SAN FRANCISCO - The money was the problem. It was what everyone thought about every time Barry Zito pitched. It was what Barry Zito thought about.
A man gets paid $126 million to pitch a baseball, and he has to pay for unmet expectations.
"If I wasn't making so much money,'' Zito said in the New York Times Magazine two years ago, when the situation was the toughest, "the fans would show a little compassion.''
He was making so much money, however, and what the fans showed was displeasure.
There's not a lot of booing of the home nine at AT&T Park, a mellow place along the Bay, but Barry Zito again and again was booed.
Until this season. Until 2010, when, at 31, in his fourth year with the Giants and his 11th in the majors, Zito found the touch he had back with the Oakland A's when he earned a Cy Young Award.
In spring training he said he didn't like being relegated to No. 3 starter behind Tim Lincecum and Matt Cain. In the opening weeks of the season, he pitched as if he didn't like it. He had a 5-0 record and a 1.49 earned-run average.
Then came Tuesday night. Then came a game against the most surprising team in baseball, the San Diego Padres. The Pads had swept the Giants in a three-gamer down south. Now they were up north. Now they were facing unbeaten Barry Zito. Who is now once-beaten Barry Zito.
The immediate past blew in on the cold wind that kept the crowd of 33,249 at AT&T bundled in parkas and sweatshirts. Zito couldn't get the ball over.
Not once in six previous starts had Zito allowed more than three walks. Tuesday night in five innings, he walked seven. He threw 58 pitches the first three innings. His record fell to 5-1 when San Diego won 3-2.
"I didn't have my command,'' Zito conceded. "Sometimes this happens.''
When it happened the last three years, the crowd turned on Zito. But Tuesday night it was accepting. This was a new Zito. This was a new reaction from the people in the seats.
"They knew I was battling,'' he said. ‘"They supported me. It was great.''
When he signed in the winter of '06, the Giants outbidding the New York Mets, Zito was going to be the new face of a team that needed a replacement for the other Barry, as in Bonds.

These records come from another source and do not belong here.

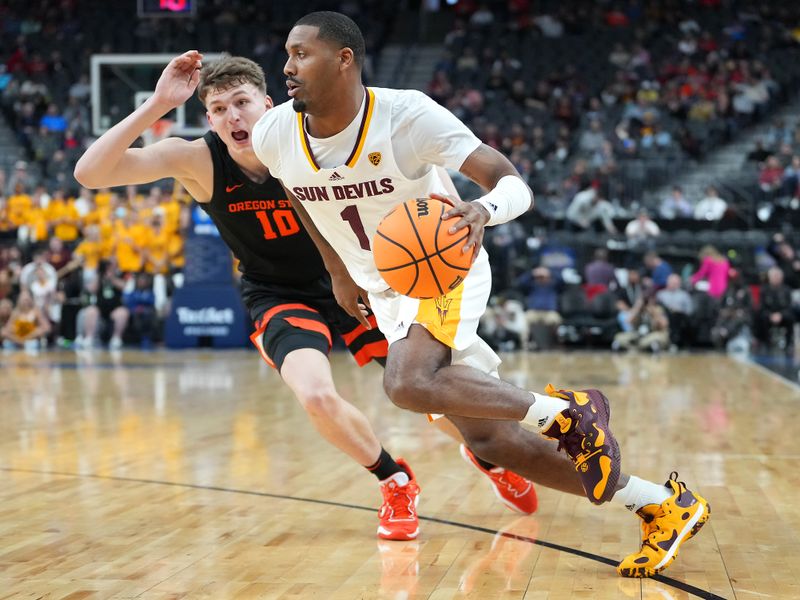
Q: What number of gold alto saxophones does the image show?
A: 0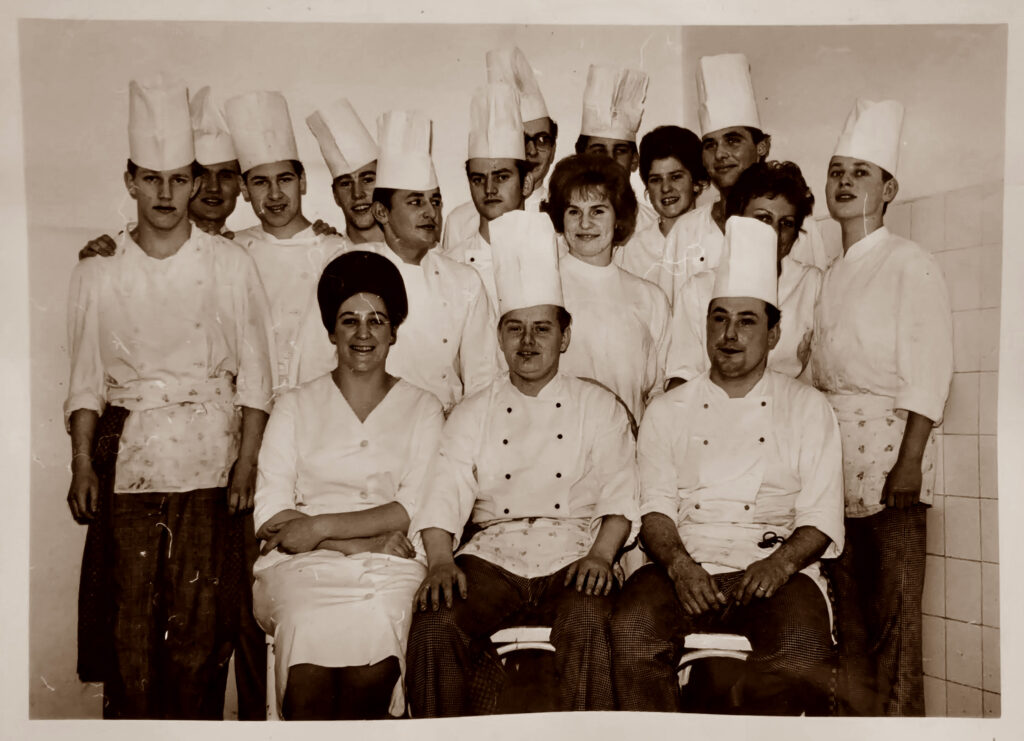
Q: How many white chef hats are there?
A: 12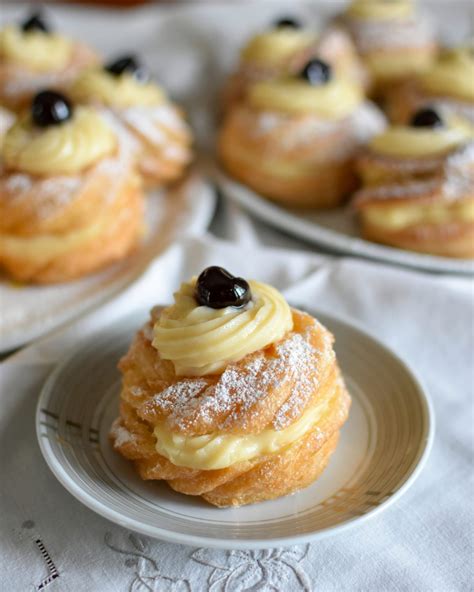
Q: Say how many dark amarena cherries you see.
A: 7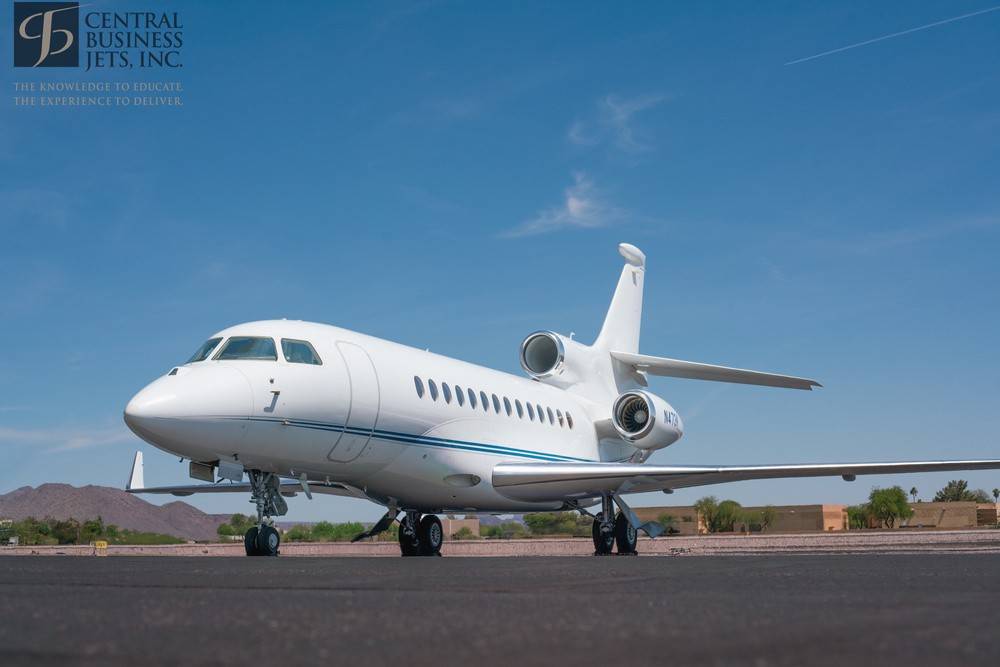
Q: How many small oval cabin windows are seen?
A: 14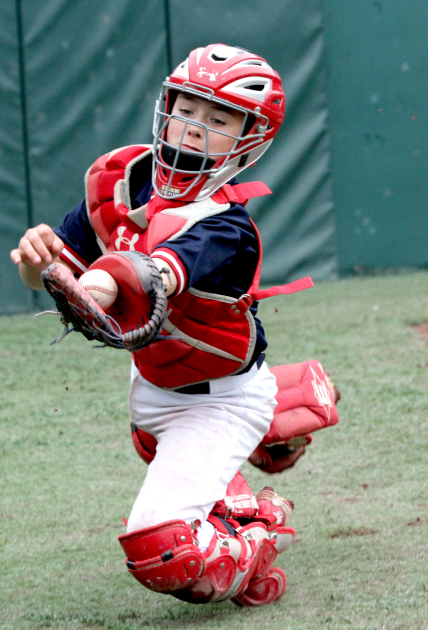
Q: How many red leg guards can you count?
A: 2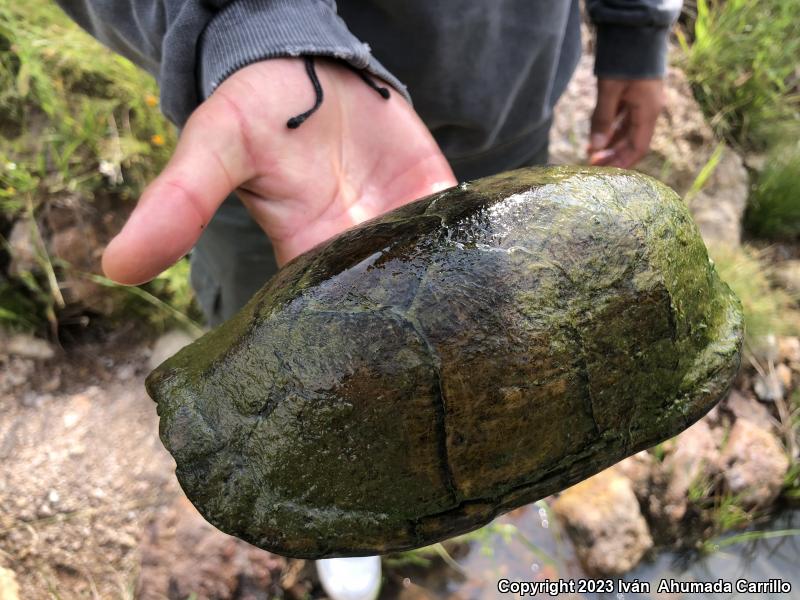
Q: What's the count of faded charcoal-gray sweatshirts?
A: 1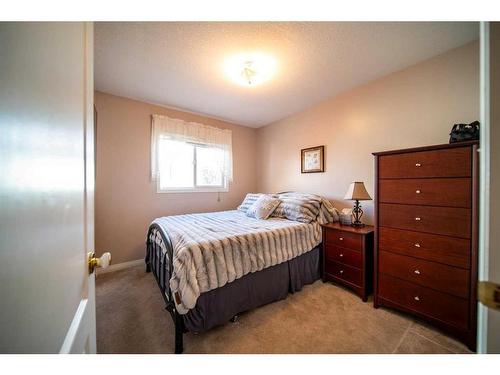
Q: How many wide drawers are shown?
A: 6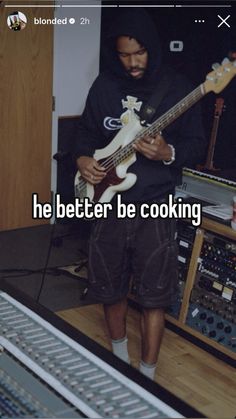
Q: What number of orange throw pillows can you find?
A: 0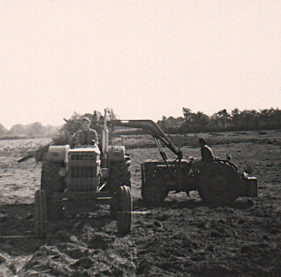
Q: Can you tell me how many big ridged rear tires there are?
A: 3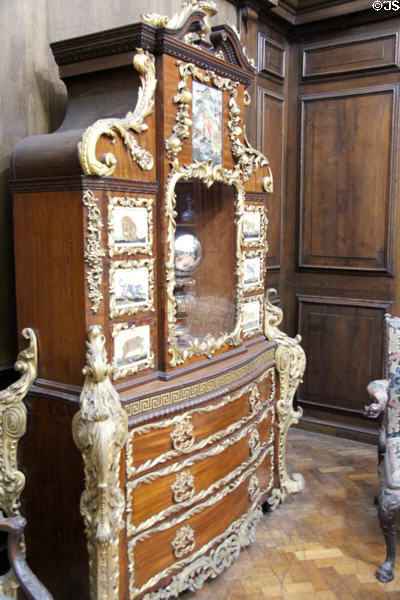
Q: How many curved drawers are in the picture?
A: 3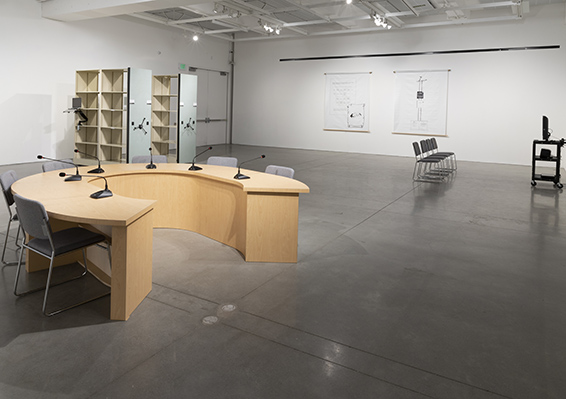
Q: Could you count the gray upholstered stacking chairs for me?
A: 10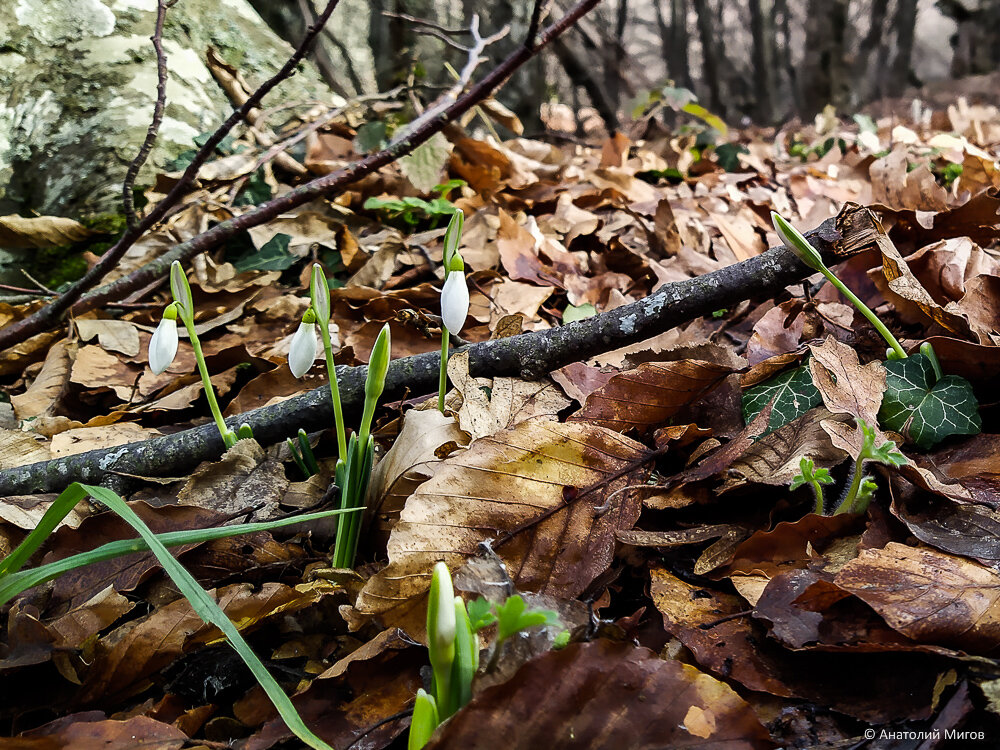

Here was this left-handed pitcher who was cooperative and successful, trying to cover up the alleged steroid sins of the left-handed batter who was uncooperative, albeit successful.
Zito crossed the bridge from Oakland to San Francisco, but the distance between his former clubhouse and his new one proved greater than the 15 or so miles on a map. Over there he was merely popular. Over here he was supposed to be a savior.
Also a highly paid one - in fact, at the time the highest-paid pitcher in history. This year he won his first five decisions for the first time. Two years ago he lost his first eight. An 0-8 record brings about a great deal of torment.
Zito admitted the harder he tried, the worse it got. When players change teams and are given huge contracts, they tell us they're the same. Yet often they become bewildered and confused, trying to prove their worth, attempting to throw every pitch perfectly, and losing both confidence and games.
"He had speeded up his motion," said Giants pitching coach Dave Righetti, "which caused him to overstride." It's like a golfer rushing his shot when he has a chance to win on the 18th fairway. The mental failure becomes the physical failure.
The latter part of 2009, Zito escaped the agony. He stopped thinking and started throwing.
"He began to have fun out there,'' said Giants manager Bruce Bochy. "He just went out and competed. He took some of the pressure off himself that he put on himself, I think, through expectations.
"He wasn't beating himself.''
He wasn't until Tuesday night, and even then, struggling - he threw one pitch 5 feet wide of the plate, an unintentional copy of the parody in the movie "Major League'' - he didn't collapse.
"It started with the first at-bat,'' said Zito, reviewing his performance. "I threw 11 pitches. I wasn't throwing strikes. So they took the walks."
And Zito took the loss.
"I gave my best,'' he said, "but I didn't have it. I just look forward to getting out there again on Sunday.''
Unlike previous years, so do the Giants' fans.